Welfare rates did increase after the Transitions report and reached a high of $663 for a single person in 1993 under Bob Rae’s NDP government. But with the stroke of a pen, Mike Harris’s Conservatives cut them back to $520 where they stayed for a decade until the Liberals under McGuinty began small annual increases in 2005.

“It’s a pretty mean way to live,” says Hozer, who has been sober for five years and volunteers as a peer counsellor helping others overcome their addictions.

“Just surviving is a full-time job,” he says. After paying $109 for a TTC pass and $50 for his cellphone – necessities when you are looking for work – he has just $52 left from his $112 basic needs allowance on welfare. (Since Hozer lives in subsidized housing and is, as he says, “luckier than most,” his rent is only $115 a month. As a result, he doesn’t receive welfare’s full $349 shelter allowance.)

Single mothers will also see their cheques rise. A woman with one child under 13 will receive $970 per month including the $50 monthly Ontario Child Benefit which began for all low-income families in July.

With the benefit of hindsight, social policy expert John Stapleton, a former provincial bureaucrat and senior adviser for Transitions, now thinks the province should have put the money it spent increasing welfare rates into restructuring the system.

He hopes the McGuinty government makes that the focus of his poverty-fighting strategy. “If we knew then what we know now – the idea that the whole welfare system would fall into disrepute under Mr. Harris – we might have moved quicker on retooling,” he says.

Bolstering a system like welfare, that is so reviled by the public, only leaves it open to attack, he says, adding that even those receiving it hate it. It’s far better to build supports for the poor outside welfare that are available to a broader range of people, Stapleton adds, pointing to the Ontario Child Benefit, the National Child Benefit and the GST and PST credits that are available to all low-income individuals and families through the tax system.

Mary Marrone, of the Income Advocacy Support Centre, which advocates on behalf of low-income people in Ontario, agrees the province has to think more broadly about programs to help the poor. But she doesn’t want it to be at the expense of people on welfare.

“Federal tax-delivered programs provide stability if your life is stable,” she says. “But if your life isn’t stable, you need a program that responds to crisis and responds to an immediate loss of income.”

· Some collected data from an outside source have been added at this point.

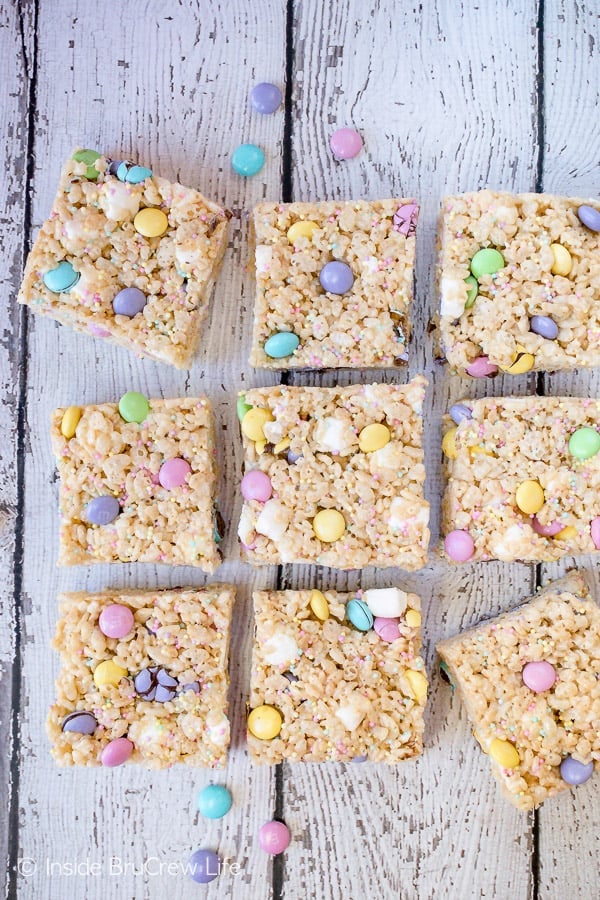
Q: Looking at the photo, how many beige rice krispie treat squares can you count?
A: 9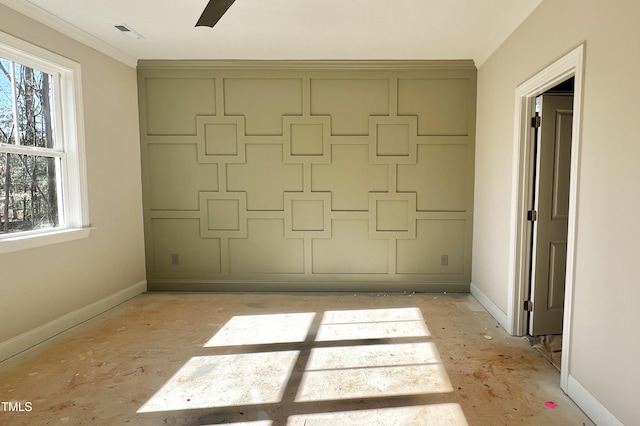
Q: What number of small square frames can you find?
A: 6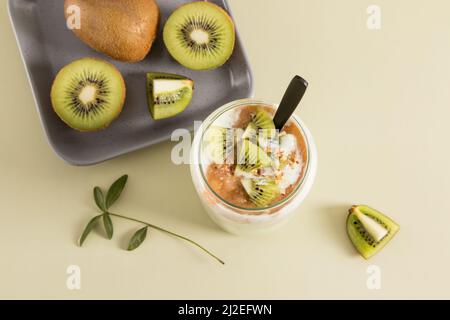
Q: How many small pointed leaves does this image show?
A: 5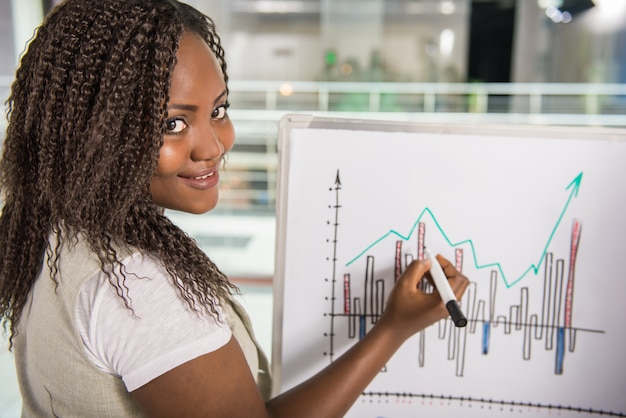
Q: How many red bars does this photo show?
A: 5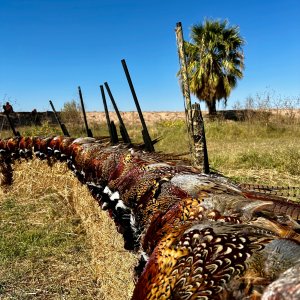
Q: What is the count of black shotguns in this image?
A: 6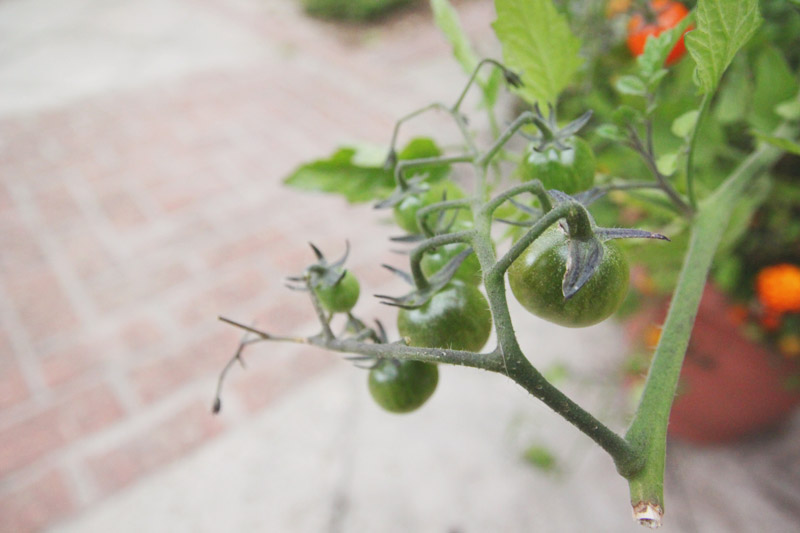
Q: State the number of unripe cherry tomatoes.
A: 7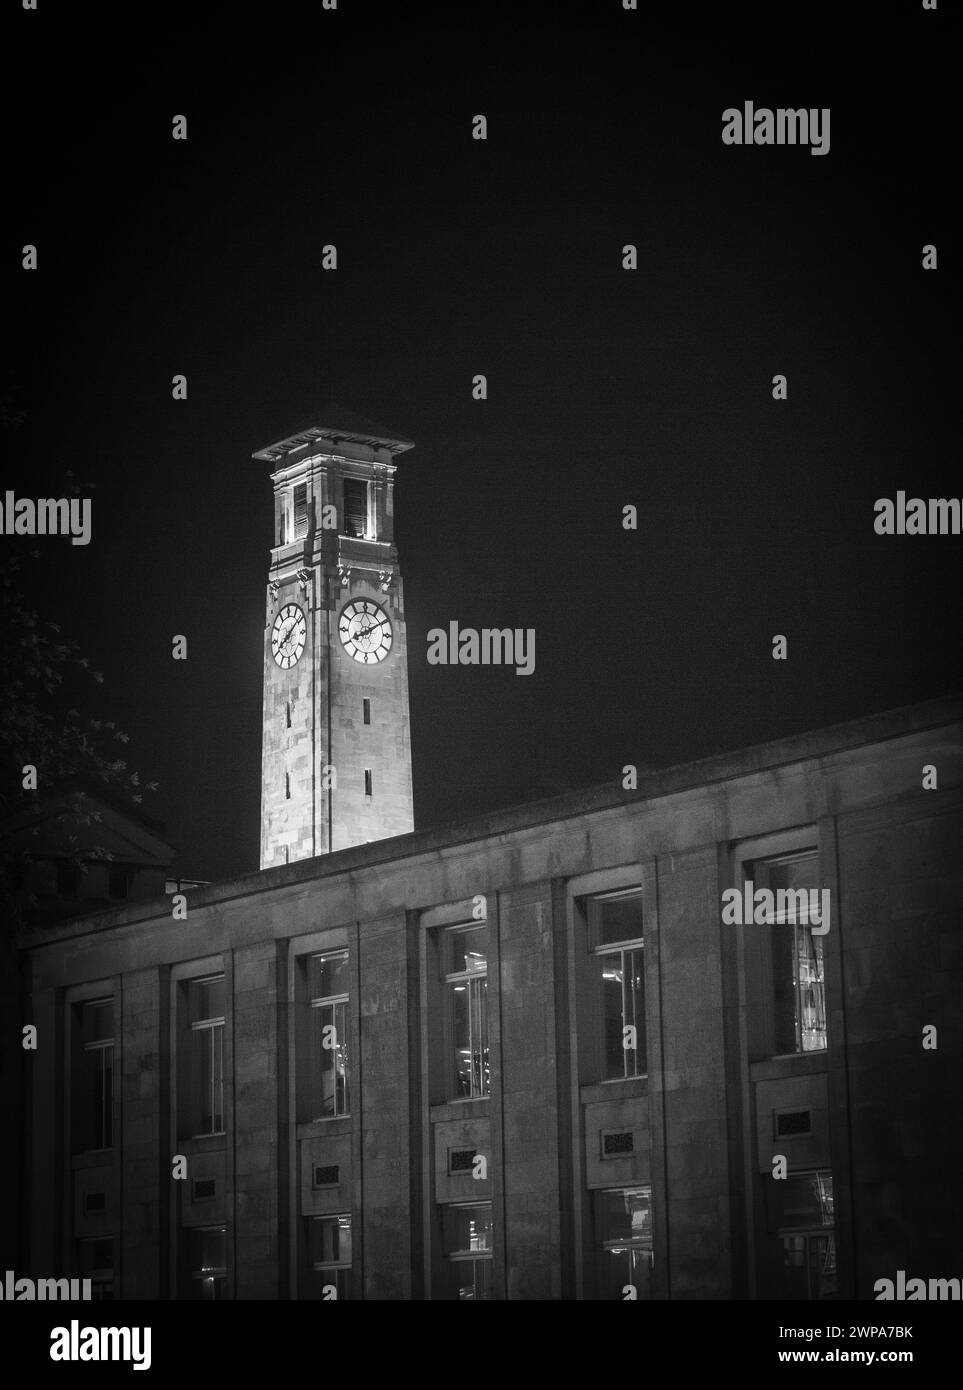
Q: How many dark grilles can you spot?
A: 6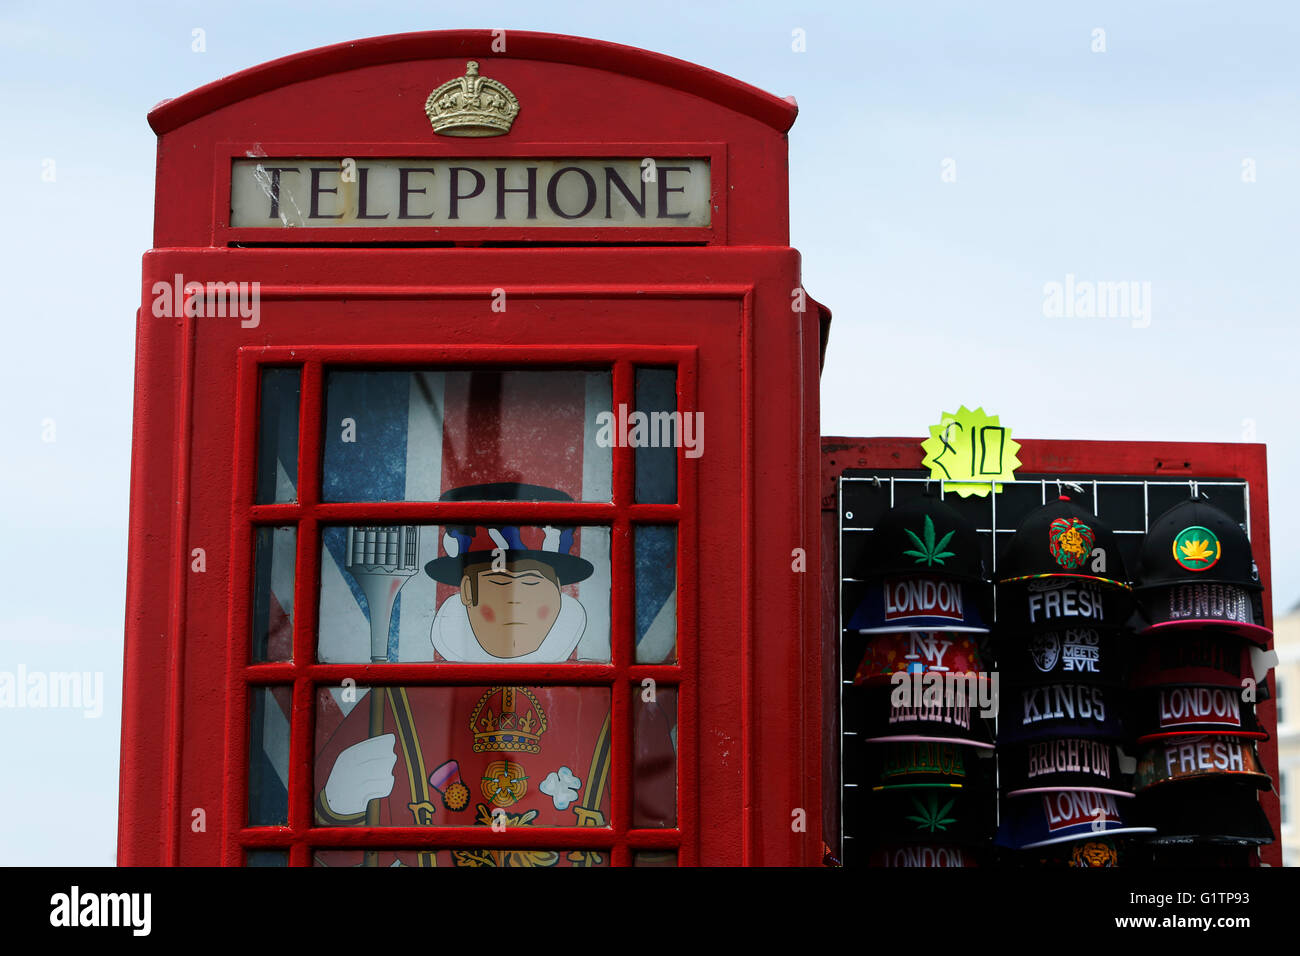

Tax-delivered programs often exclude people on welfare, she notes. For example, the national child benefit supplement was clawed back. And Ontario’s child benefit is lower for families on welfare.

“Welfare is designed to support an extremely vulnerable population,” Marrone says. “I worry if you let it whither on the vine, then for the next five or 10 years it will get even worse for people who rely on the program.”

Both Marrone and Stapleton agree that legislating a poverty reduction strategy with measurable goals and timetables, as recommended by activists this week, may be one way to protect reforms the McGuinty Liberals may make.

“There’s nothing stopping a future government from bringing in new legislation,” Stapleton acknowledges. “But it would require a full public debate in the legislature.”